In May of Grade 11, students are off timetable on EE Writing Day and use this opportunity to meet with their supervisors, attend workshops, conduct research, perform experiments, and begin writing their drafts. Supervisors often provide snacks, comfortable work spaces, and words of wisdom and encouragement for the students who are eager to put a dent into their first drafts, which are due the first day back after the summer holidays.

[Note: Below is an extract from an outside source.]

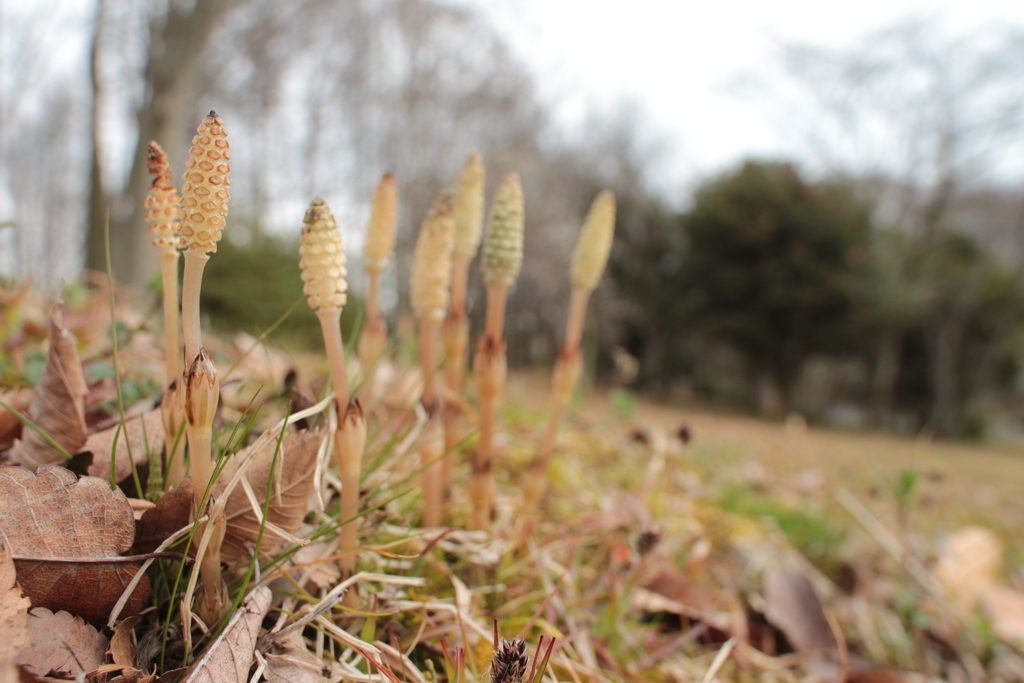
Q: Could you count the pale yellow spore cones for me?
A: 8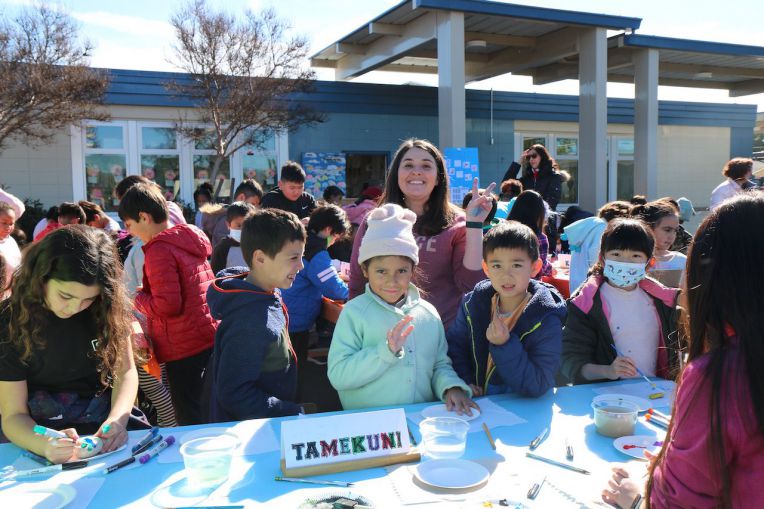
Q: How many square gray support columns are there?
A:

At UWCSEA, students submit their final drafts in their Grade 12 year on EE Celebration Day, which is typically the first day back after October break on East Campus. Students are encouraged to come to school dressed as their EE topic and enjoy food and festivities together with their supervisors and parents/guardians (I’d like to add that all the food is donated by very generous Grade 12 parents! They clearly know how to feed a room full of young adults!). And just like that, their EE journey nears an end.

Value of the EE

Our students are not just researching an area of interest; they are researching potential solutions to real issues within our communities, our societies, our world. As teachers, parents and guardians, we can support our students by guiding EE conversations towards ideas that are stimulating and that challenge students to become advocates for the type of education that acts as a force for good in the world.

Works cited

“Coherence in the Core.” The International Baccalaureate, 2016,
ibpublishing.ibo.org/extendedessay/apps/dpapp/guide.html?doc=d_0_eeyyy_gui_1602_1_e&part=1&chapter=3. Accessed 12 Nov. 2019.

“Guiding Statements.” UWCSEA | International School in Singapore,
www.uwcsea.edu.sg/about/guiding-statements. Accessed 12 Nov. 2019.

“Interdisciplinary Essays.” The International Baccalaureate, IBO,
ibpublishing.ibo.org/extendedessay/apps/dpapp/guidance.html?doc=d_0_eeyyy_gui_1602_1_e&part=8&chapter=4§ion=1. Accessed 12 Nov. 2019.